Homework # 25 sample solution:
8-11
Suppose a[1..n] is an array of n numbers, in order to form a circle, we will
copy the subarray a[1 … n-1] to the end of a[1..n] to obtain an array of N= 2n – 1
numbers.
First we compute the optimal sum A[i] of the subarray ending at a[1..i]:
A[i] = max { A[i-1] + a[i], 0 }
Now, the maximal sum can be computed as:
BestSum = max {A[i] | 1 <= i <= N}
Max_Sum(a[], n ){
// since we only need B[n-1] and A[n-1] (not all earlier values)

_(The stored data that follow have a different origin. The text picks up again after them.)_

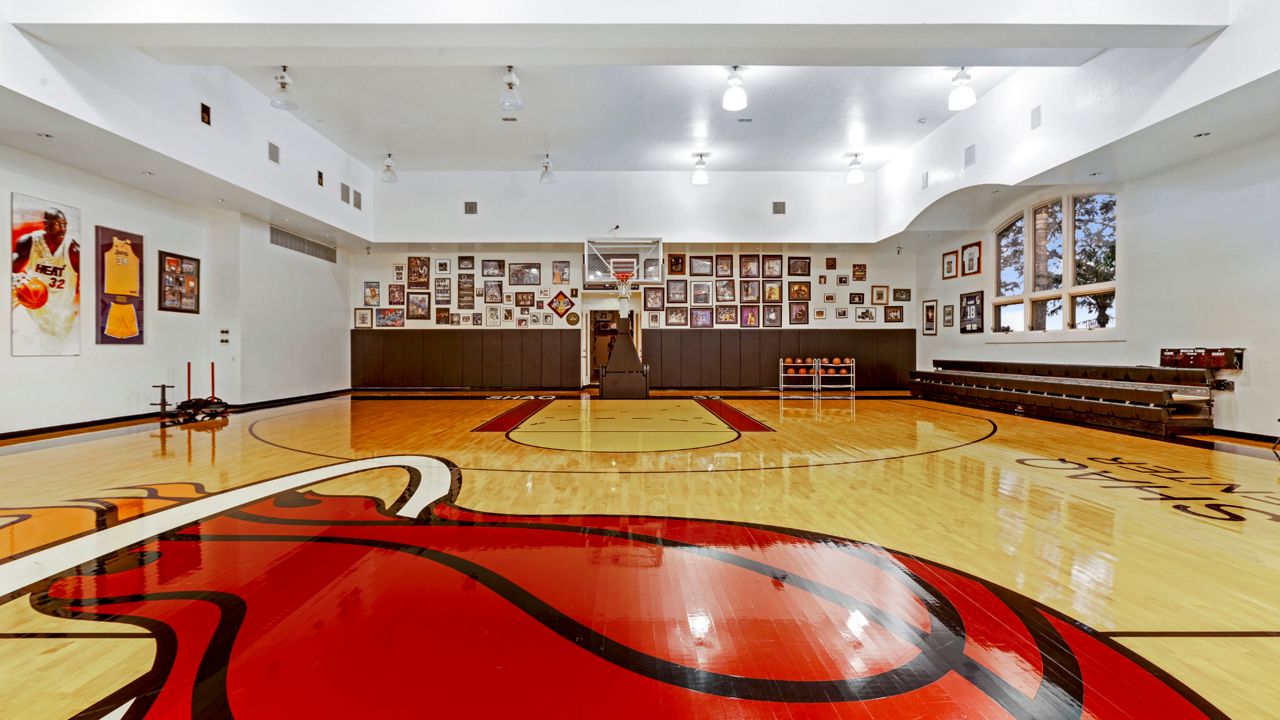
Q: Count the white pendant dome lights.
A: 8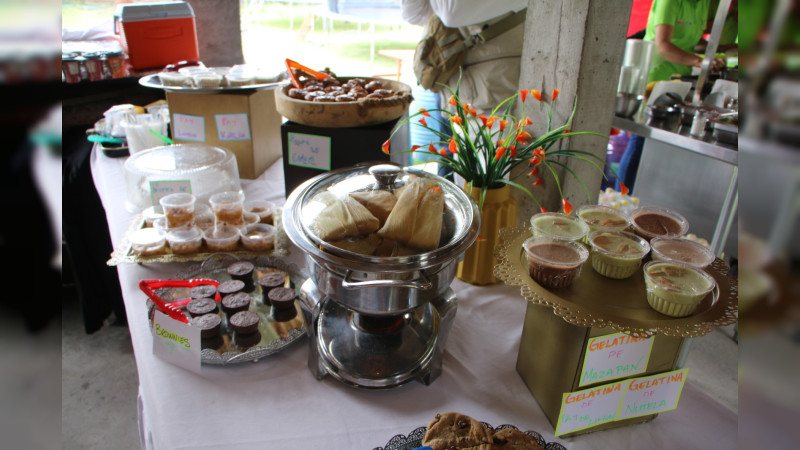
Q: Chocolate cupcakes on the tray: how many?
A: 9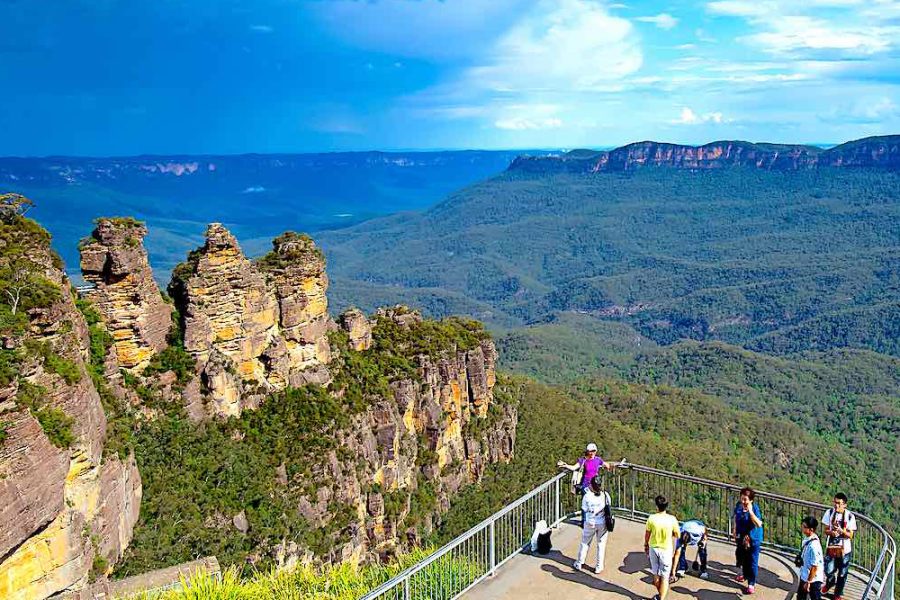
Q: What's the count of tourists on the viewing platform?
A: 7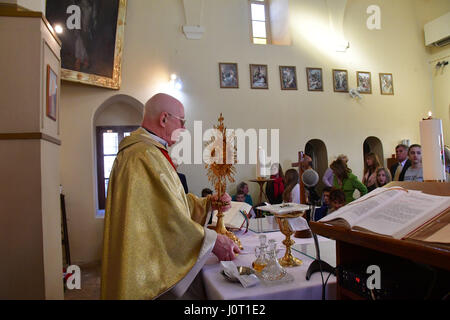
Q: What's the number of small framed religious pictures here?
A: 7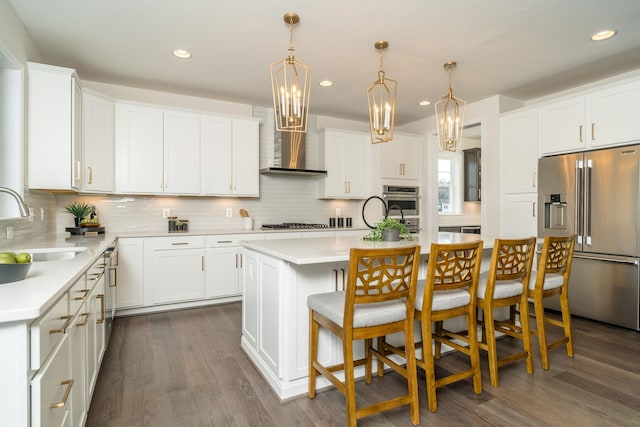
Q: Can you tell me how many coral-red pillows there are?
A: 0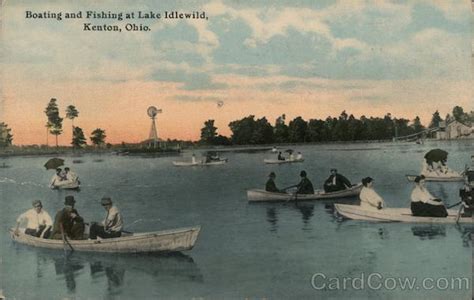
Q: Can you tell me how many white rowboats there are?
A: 7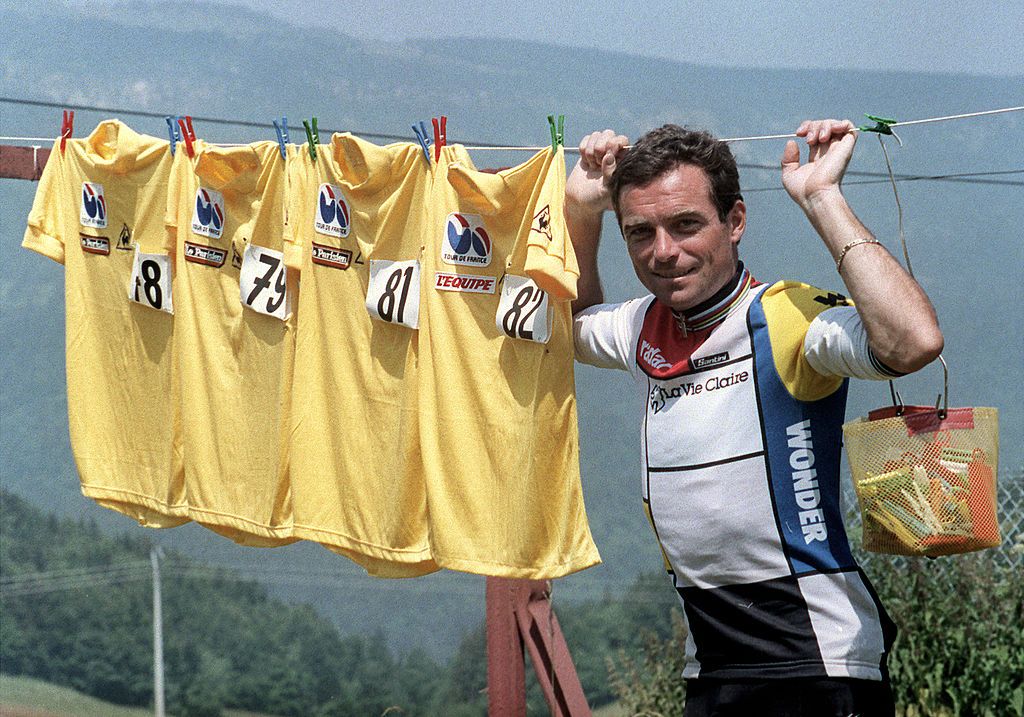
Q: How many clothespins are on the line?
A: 9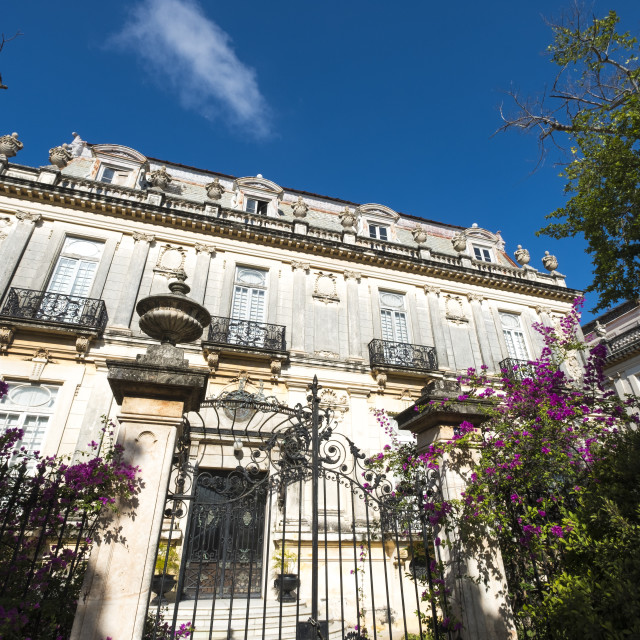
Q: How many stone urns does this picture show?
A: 11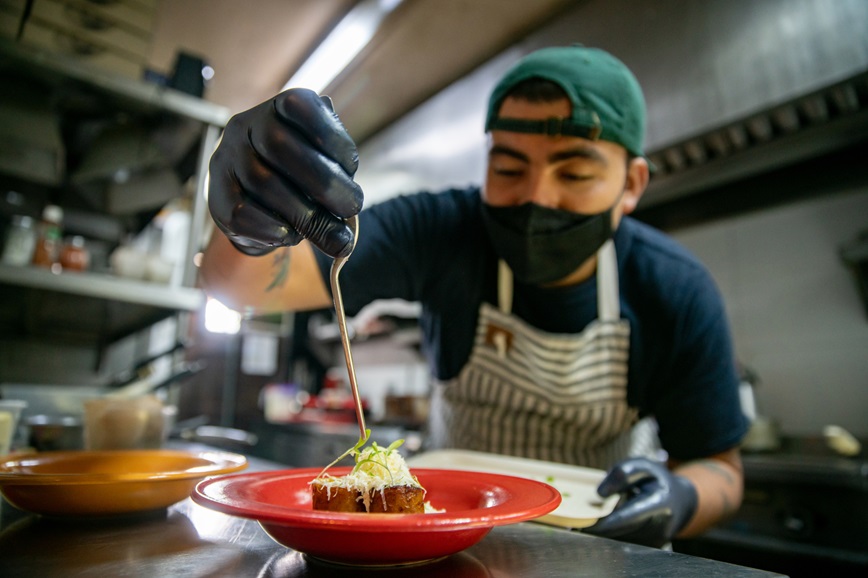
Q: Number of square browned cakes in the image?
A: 2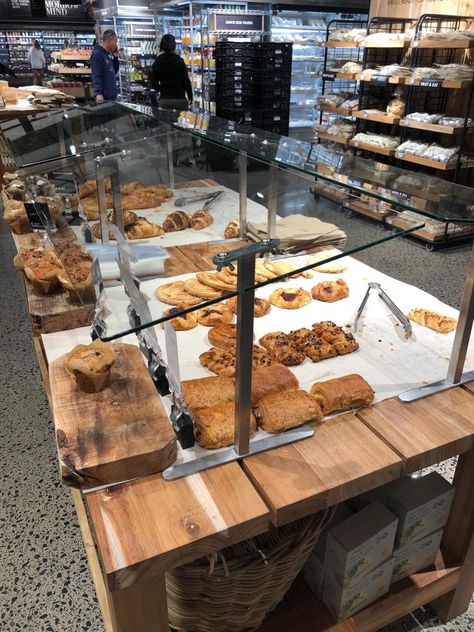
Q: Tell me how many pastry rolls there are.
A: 5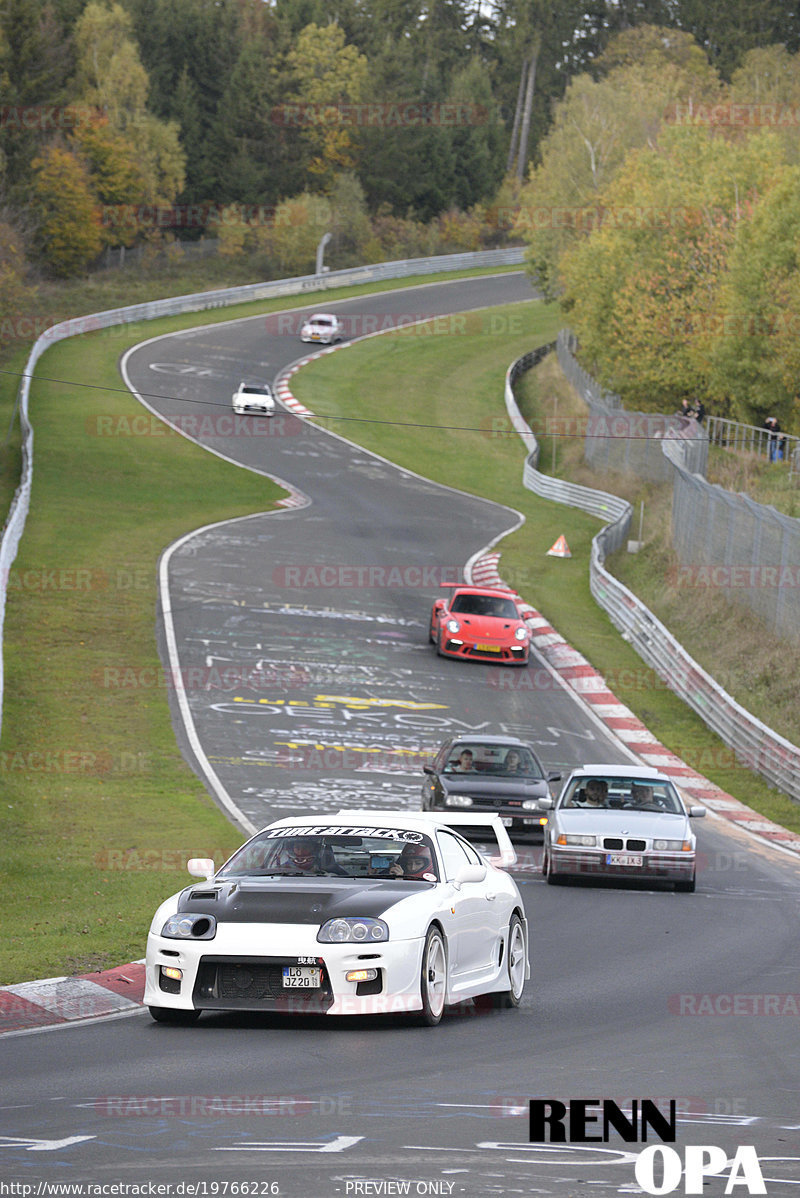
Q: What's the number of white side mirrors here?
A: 2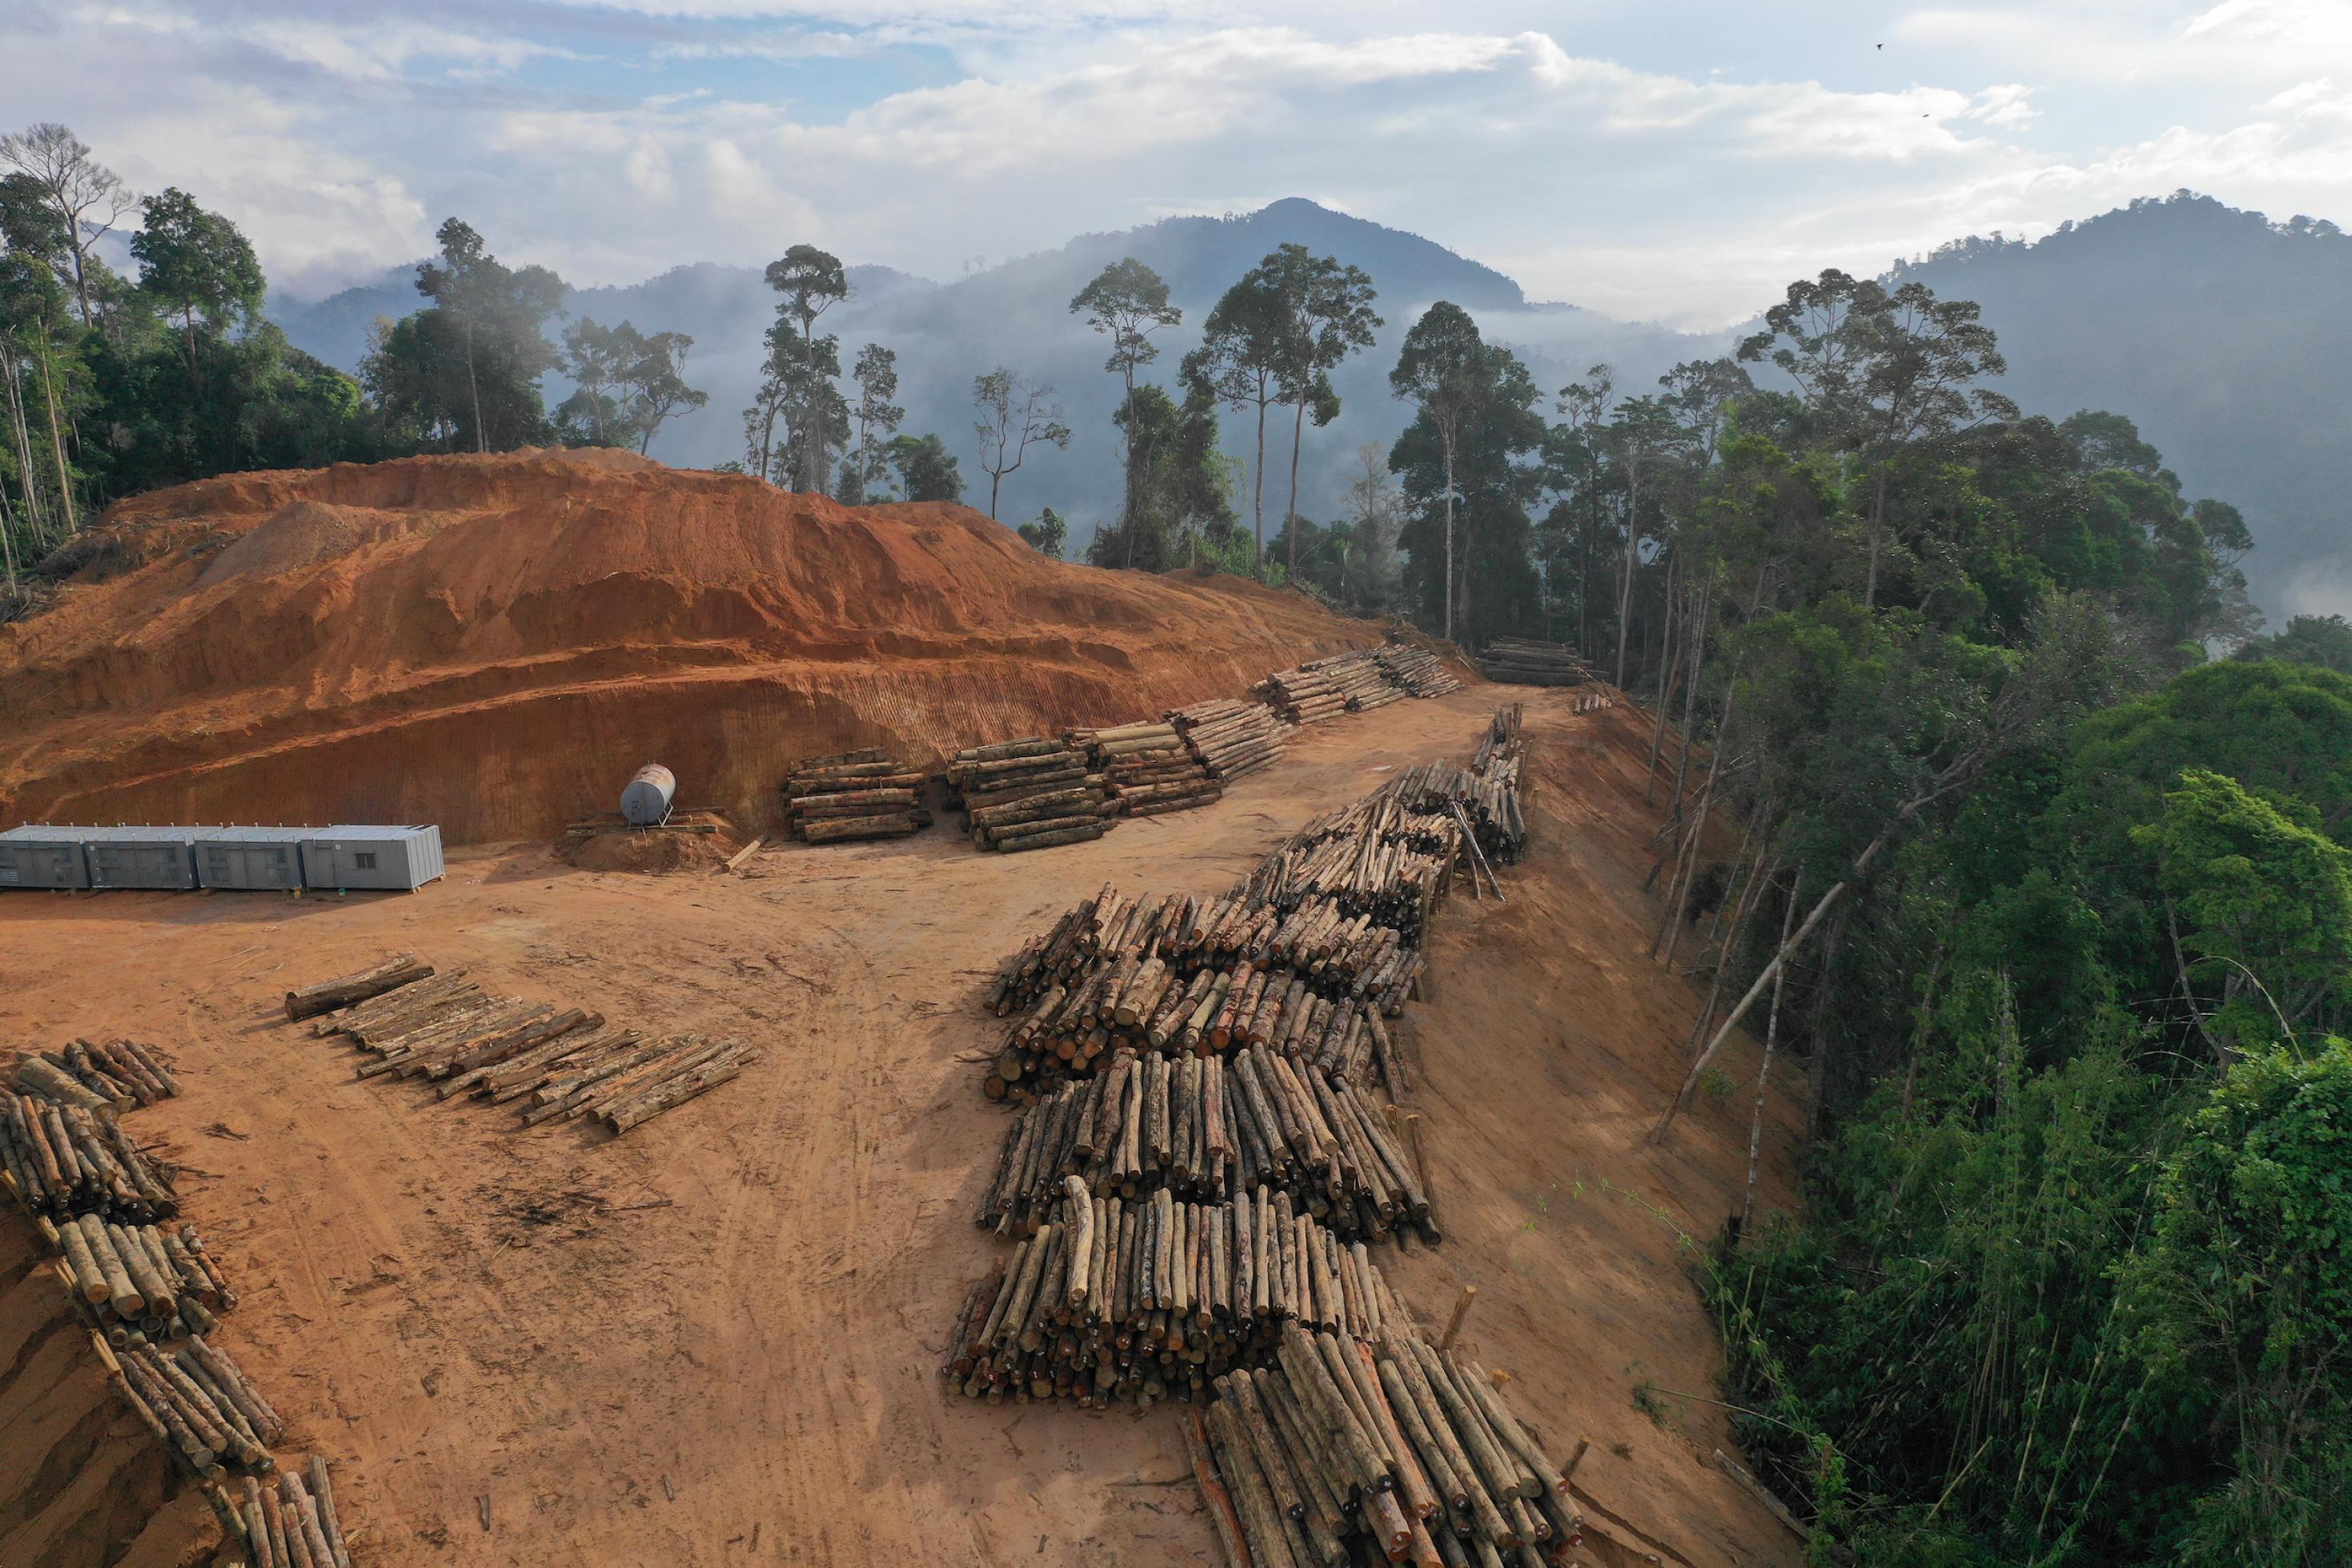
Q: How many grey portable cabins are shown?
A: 4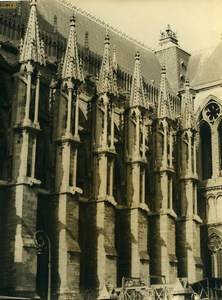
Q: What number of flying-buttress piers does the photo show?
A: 6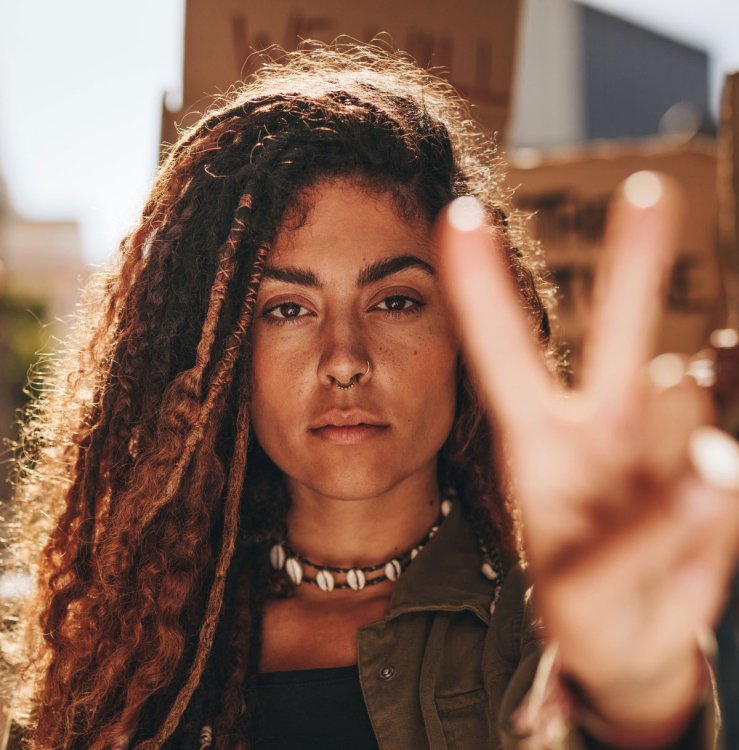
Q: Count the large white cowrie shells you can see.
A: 5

// we could just use two variables
max_sum = 0;
current_max = 0;
count = 0;
}
for(int i = 1; i < 2n; i++){
current_max = current_max + a[i%n];
count++;
if (count > n) { current_max = current_max – a[i% - 1]; count--; }
if (current_max < 0) current_max = 0;
if (current_max == 0) count = 0;
max_sum = max{max_sum, current_max};
}
return max_sum;
The time complexity of the algorithm is O(n).
8-12
Suppose we want to divide numbers from 1 to n according to some given breaking
points. Let cuts[] be the given breaking point array such that cuts[1] < … < cuts[m]
are breaking points. We also add two boundary points, 1 and n, to the array cuts:
cuts[0] = 1 and cuts[m+1] = n. Let OPT(i, j) be the minimal cost for the points
between cuts[i] and cuts[j]. Then the minimal cost of breaking points from 1 to n
according to the given breaking points will be OPT(0, m+1).
The recurrence relation is:
OPT(i, j) = min(OPT(i, k) + OPT(k+1, j) + (cuts[j]-cuts[i] +1)) ( i< k < j)
and
OPT(i,i) = 1; OPT(i,i+1) = cuts[i+1] – cuts[i] + 1
We will use a two-dimensional array M to record OPT(i,j), i.e., M[i,j] = OPT(i,j). We
may design the following algorithm to compute the min cost, following the
recurrence relation of OPT(i,j).
Compute_Min_Cost (int n, int cuts[], int m) {
cuts[0] = 1; cuts[m+1] = n;
for (int i = 0; i <= m; i++)
for (int j = i+1; j <= m+1; j++) M[i,j] = -1; // -1 means undefined.
return Min_cost(cuts, 0, m+1);
}
Min_Cost(int cuts[], int i, int j)
{
int totalCost = j – i + 1;
if (j == i) return 1;
if (j == i+1) return totalCost;
if (M[i,j] != -1) return M[i,j];
int cost = MAX_INT;
for(int k= i+1; k<j; k++) {
int t = Min_Cost (cuts, i, k) + Min_Cost (cuts, k+1, j);
if ( t < cost ) cost = t;
}
M[i,j] = cost + totalCost;
return M[i,j];
}
The space and time complexity is O(m2).